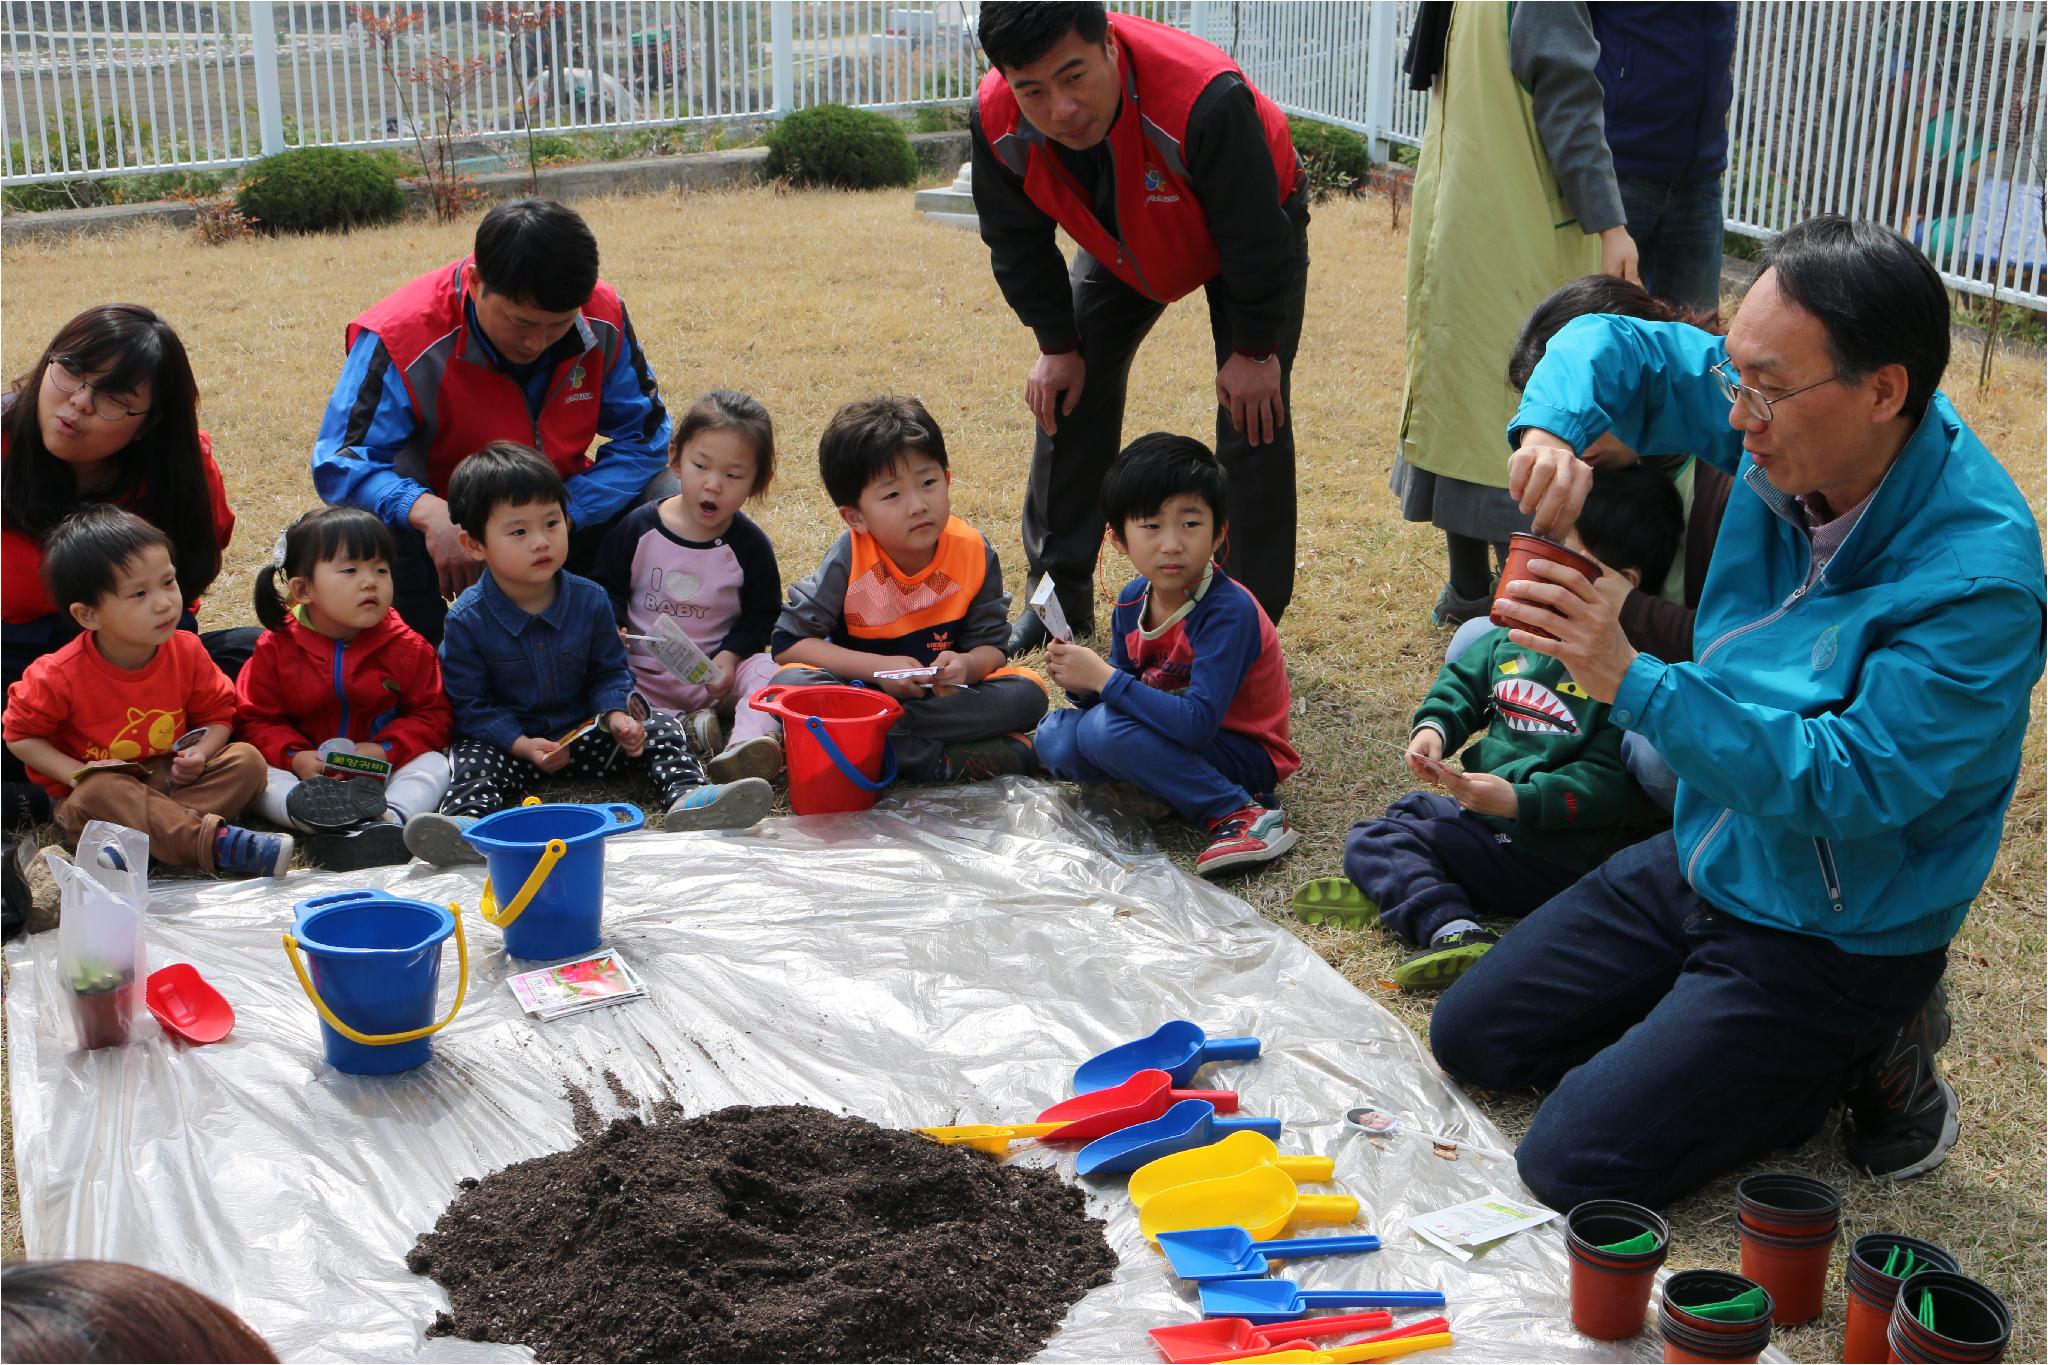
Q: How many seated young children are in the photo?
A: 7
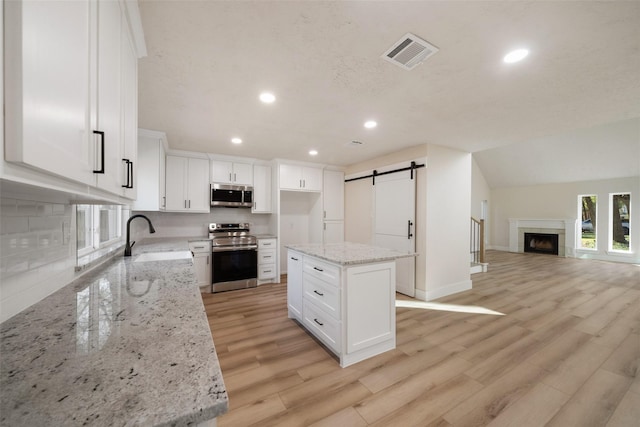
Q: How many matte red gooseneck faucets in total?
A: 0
---
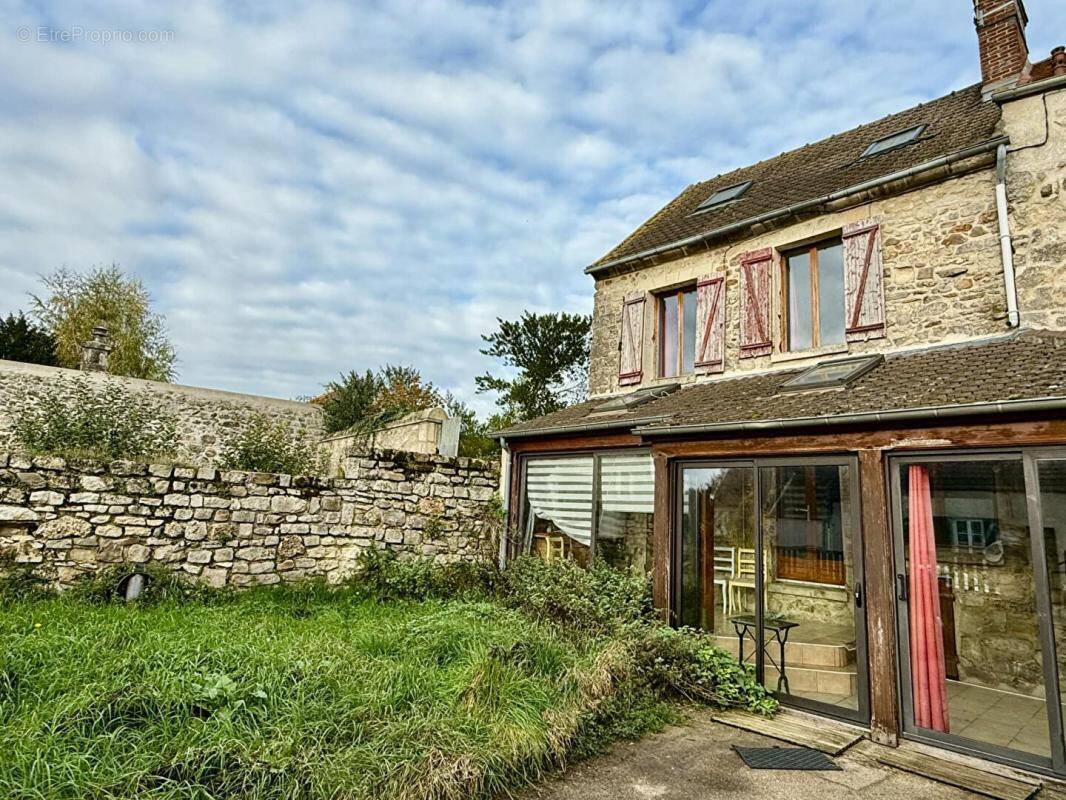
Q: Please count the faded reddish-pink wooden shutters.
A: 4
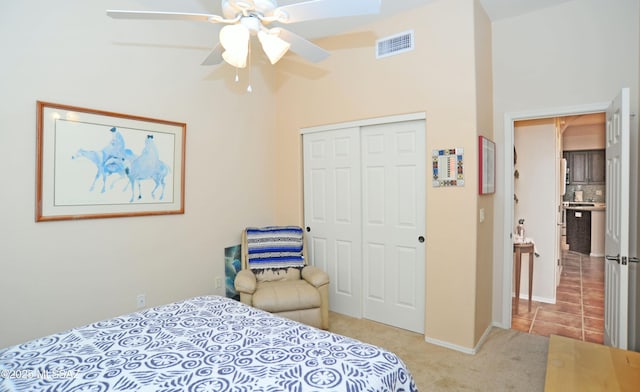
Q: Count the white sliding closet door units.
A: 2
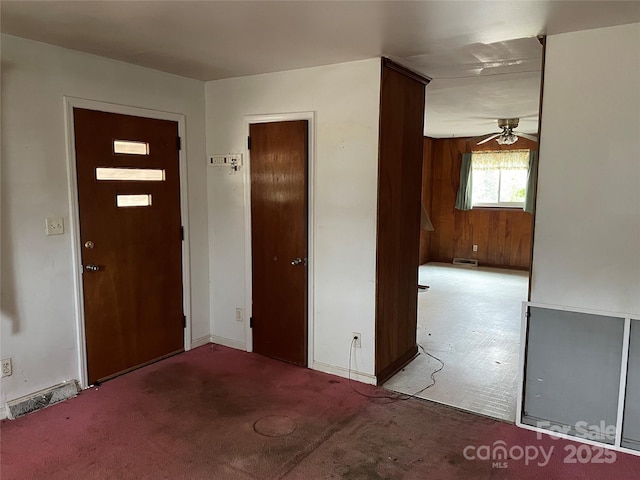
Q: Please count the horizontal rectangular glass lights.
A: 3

◆ **What is needed**:
Within the records above, each line containing "many" is to be returned.

◆ **Answer to this task**:
Q: How many seated young children are in the photo?
Q: How many matte red gooseneck faucets in total?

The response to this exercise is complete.